L’interlocuteur, détenant le savoir, aura là aussi les deux alternatives. S’il répond de façon positive, la demande d’un dire peut devenir alors la demande d’un faire. S’il répond de façon négative, la demande reste celle d’un dire.

Enfin, concernant la formulation de la demande, la grande majorité de celles-ci sont formulées de façon directe, celles-ci étant pour la plupart, des demandes précises concernant un service précis.

Figure 31 : Types de demandes dans l’entreprise Transporteurs
Demande d’un dire Demande d’un faire Demande de parler au patron
61,5 % 12,8 % 25,7 %
Demande d’un dire Demande d’un faire
Demande explicite Demande implicite Demande explicite Demande implicite
83,3 % 16,7 % 100 % 0 %

Nous pouvons voir que dans les deux premiers corpus, Artisans et Fournisseurs, les demandes d’un dire sont formulées de façon directe plus souvent que les demandes d’un faire. Ceci peut s’expliquer par le fait que les demandes d’un faire sont des actes plus menaçants pour les faces que les demandes d’un dire. Pourtant, dans l’entreprise Transporteurs, nous pouvons voir que c’est l’inverse. Les demandes de faire sont toutes exprimées de façon directe, ce qui confirme la première impression que nous avions eue lors de l’enregistrement et la transcription des interactions. Les appelants vont droit au but, ceci pouvant s’expliquer d’une part par le caractère familier (voire très familier) des relations clients-secrétaire, et d’autre part, par le caractère « européen » de ces relations 189 . En effet, nous avons pu voir qu’un certain nombre d’appels venaient de clients étrangers, principalement d’Allemagne, de Belgique, du Danemark, etc. Ces tableaux nous permettent de souligner l’importance qu’ont les faces des interactants dans le fonctionnement de l’interaction, et « la force des pressions qu’elles exercent sur la fabrication des énoncés » (Kerbrat-Orecchioni, 2001 : 107) :

‘C’est bien en termes de « désir de face » (face want) et de « travail de face » (face work) que s’explique la rareté des formulations directes de la requête, pourtant plus économique à tous égards (ibid.).’

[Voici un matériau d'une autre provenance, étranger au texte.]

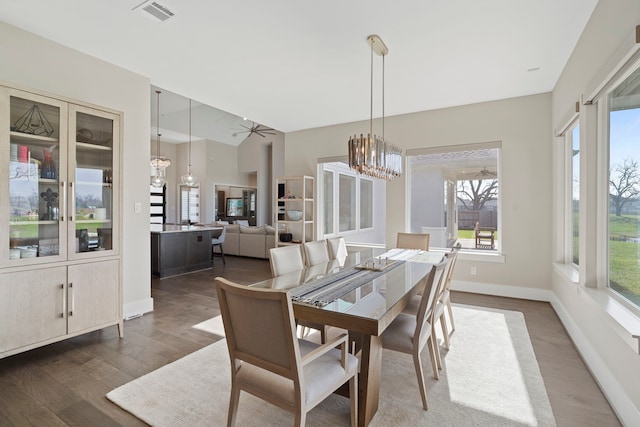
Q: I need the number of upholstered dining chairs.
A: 8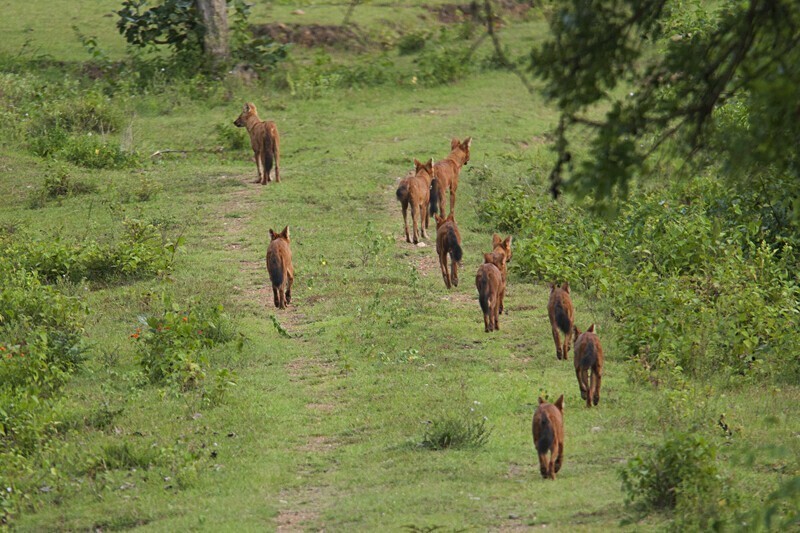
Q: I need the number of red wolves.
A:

Nous en venons au rôle de la relation interpersonnelle dans la formulation de la requête.

Notes
187.

Le total de ces pourcentages ne fait pas toujours 100 % étant donné que quelques interactions dans certains corpus contiennent deux demandes : d’abord une demande d’un dire (« avez-vous tel produit ? »), qui devient ensuite une demande d’un faire (« Pouvez-vous en commander ? »).

188.

Suite à une longue discussion avec plusieurs chercheurs étrangers (Allemagne, Angleterre, Norvège, etc.) lors d’un colloque international, ceux-ci ont confirmé ma première impression lors de l’étude en DEA de mon corpus Transporteurs, dans lequel de nombreux appels viennent de l’Europe du Nord : les français ont tendance à tourner autour du pot, et utilisent plus de préliminaires à leur requête que les européens du Nord.

189.

Nous avons déjà remarqué que certains clients européens allaient plus rapidement au but de l’appel que les Français.